La graineterie

par Frédéric Benhaim

A ma connaissance, dit le voisin du dessus, c’est la dernière boutique de ce genre dans la région. Ici, dans la rue assez calme, siège la graineterie, petit temple des semences et des bulbes. Pas besoin de vous rendre en zone industrielle, tant que je suis là, vous dit cette vitrine. Vos fleurs de balcons, votre potager a encore de quoi s’améliorer ici.

Autrefois, dans la même rue, il y avait une mercerie, un quincailler, et dans le quartier, une droguerie. Maintenant, des chaînes de vêtements. Mais la graineterie résiste.

Ca se présente ainsi : une vitrine transparente qui donne sur le magasin. Une enseigne des années 50, écriture cursive, au-dessus de la porte ; un rouge un peu délavé sur un fond blanc. Dedans il y a une grande table centrale avec des sacs à bulbes et tout le long des murs des présentoirs. Là, à gauche, ce sont les fleurs ; au fond, les plantes pour le potager ; à droite, des plants, quelques uns, même si ici, on n’est pas non plus pépiniériste. C’est tout simple, mais il y a ce qu’il faut : engrais, plantes, bulbes, graines. Au-dessus des sacs et des boîtes, de petites images cartonnées et des étiquettes où on a écrit au feutre les noms savants et vulgaires. Et si tu essayais celui-là ? C’est vrai que je ne l’ai jamais planté… J’en vends moins depuis quelques années, pourtant ça reste beau. Oui, tu as raison, c’est joli sur la photo. Il faut beaucoup arroser, après tu verras, c’est impeccable, et ça tient jusqu’à l’hiver.
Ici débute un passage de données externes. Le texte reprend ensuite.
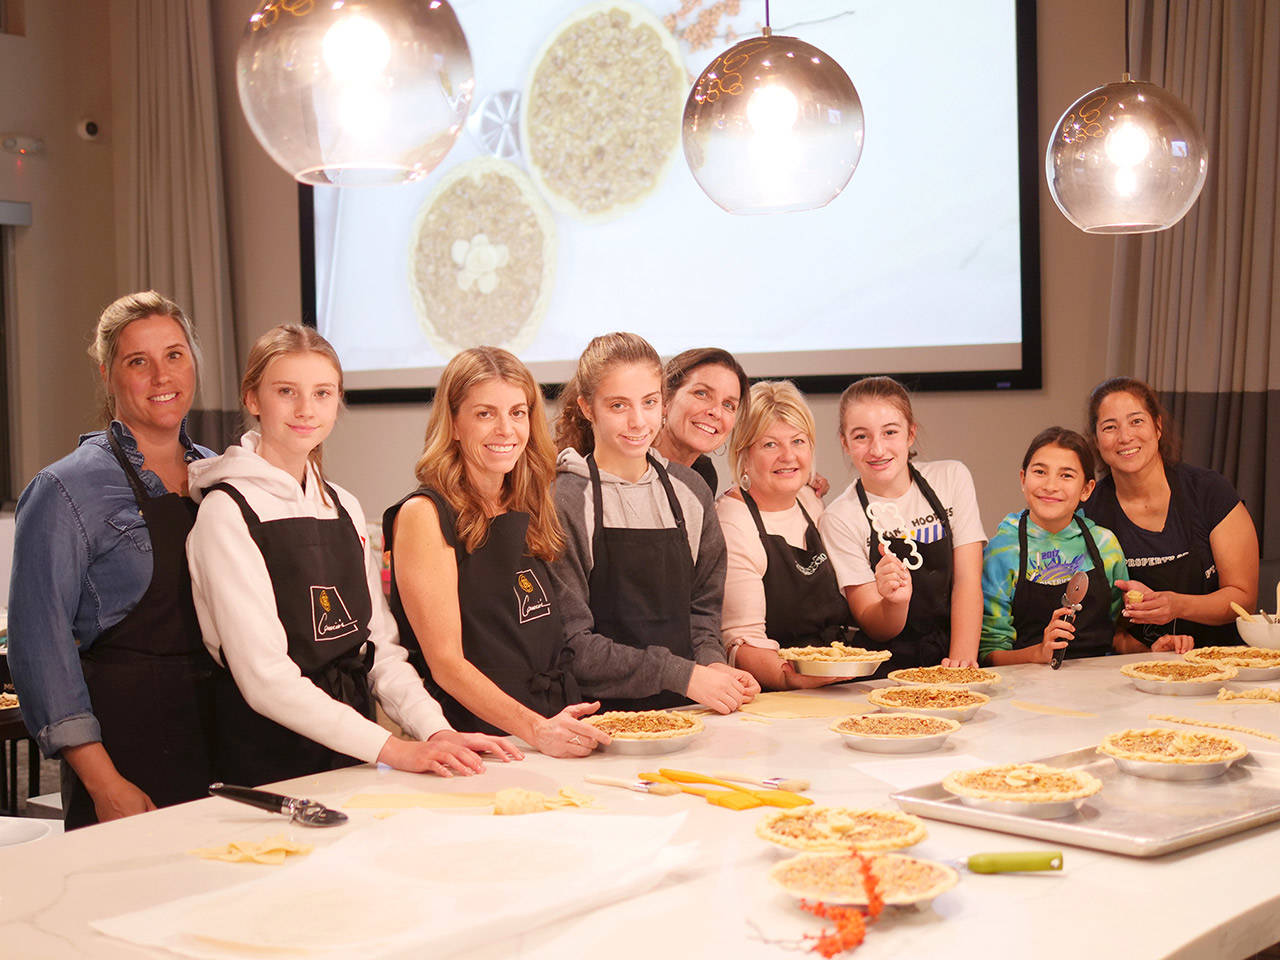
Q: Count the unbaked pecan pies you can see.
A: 11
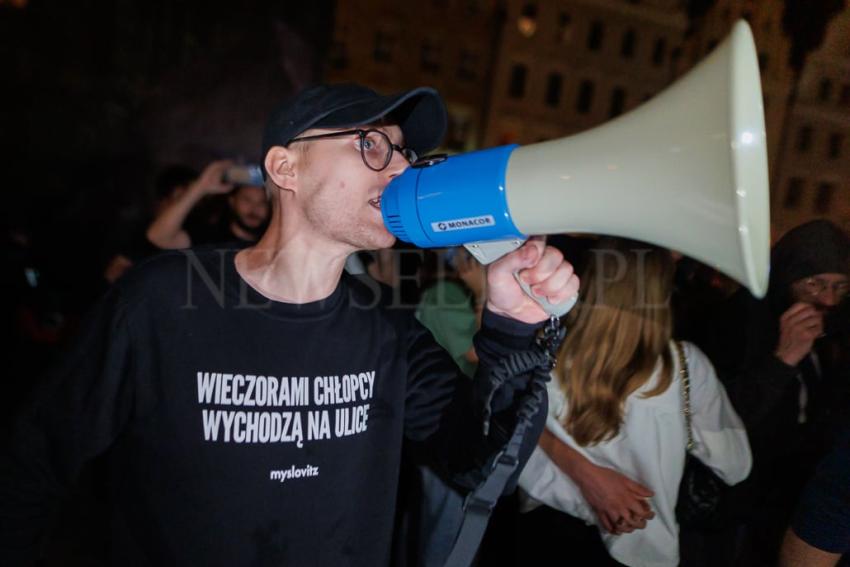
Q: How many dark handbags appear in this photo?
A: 1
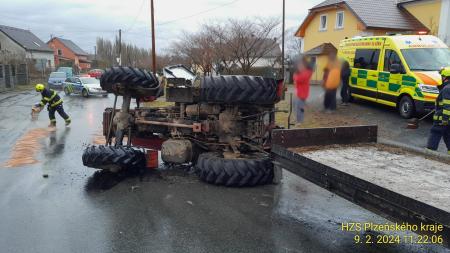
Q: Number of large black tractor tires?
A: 4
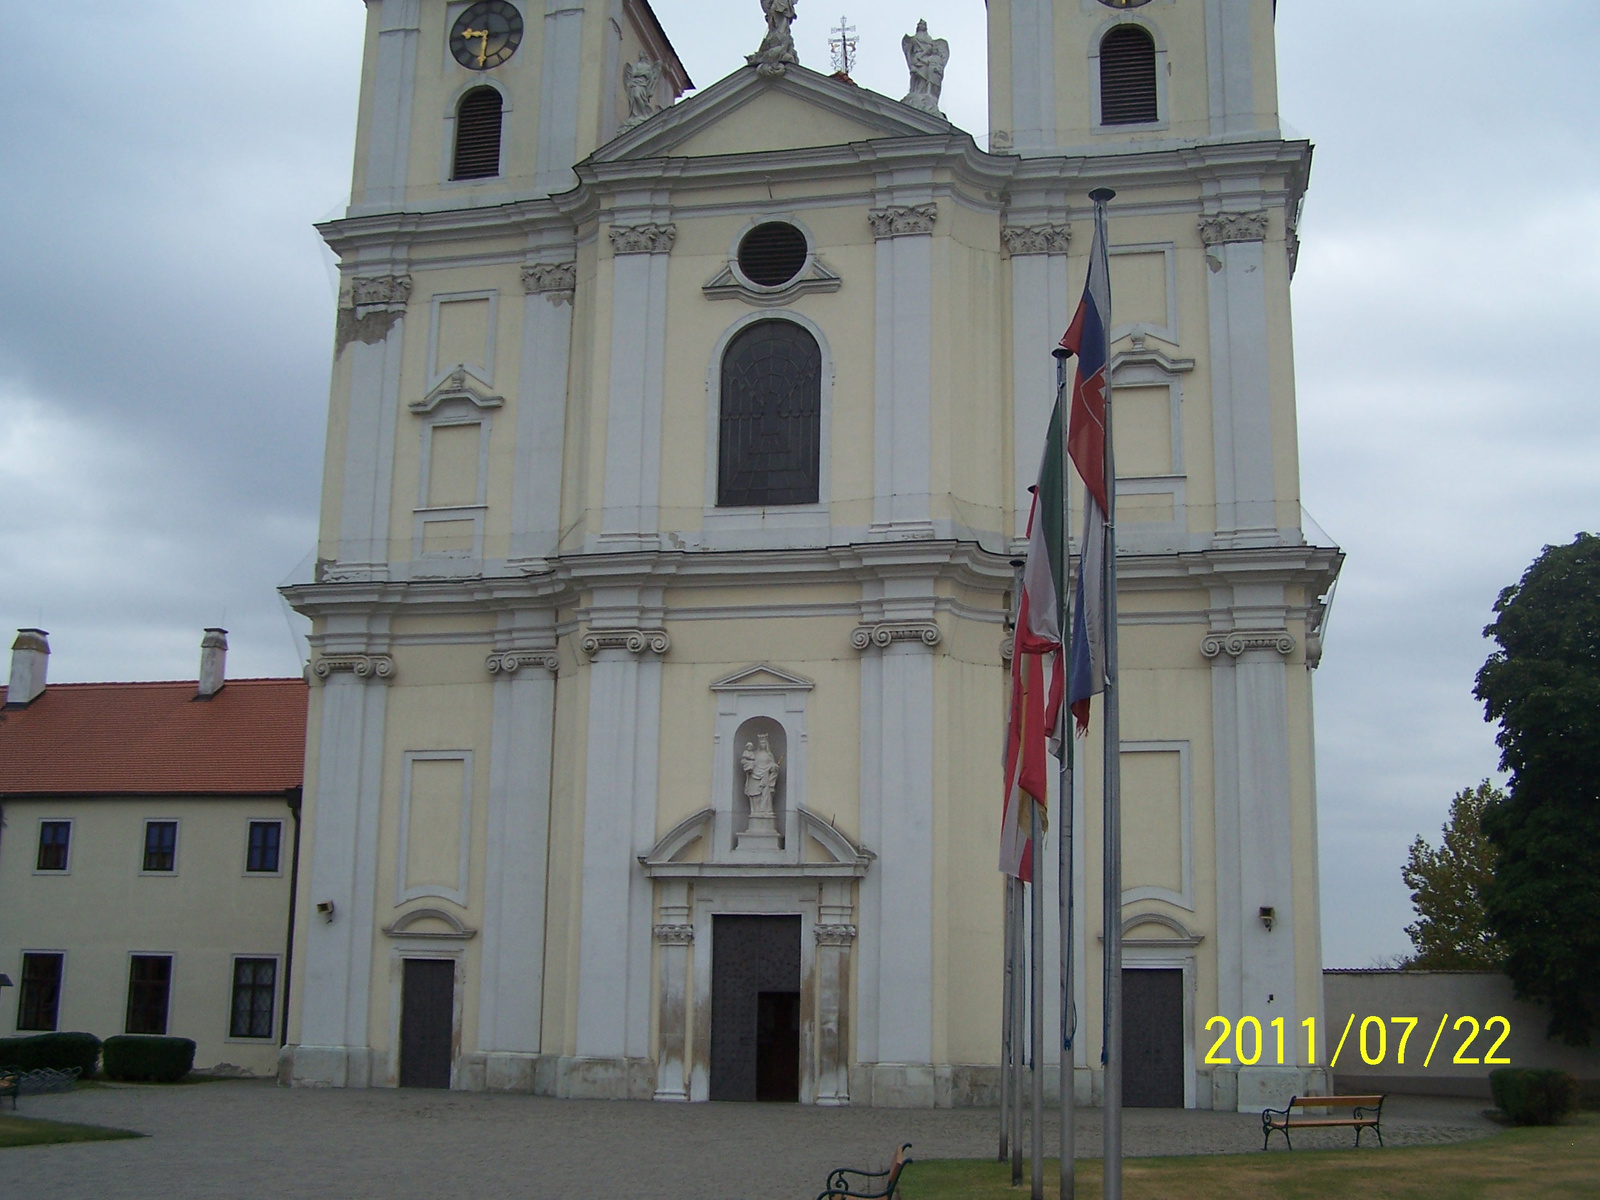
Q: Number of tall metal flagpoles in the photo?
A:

C’est que les hivers sont rudes…

Quel est le sens de pouvoir tout acheter en centre ville, après tout ? Je ne sais pas, répond le voisin, qui vous a renseigné, car la boutique est fermée ; en tout cas, pour mes géraniums (c’est là que vous les apercevez, à la fenêtre, juste au-dessus), je suis drôlement content.

Le 5 janvier 2015. Bonne année.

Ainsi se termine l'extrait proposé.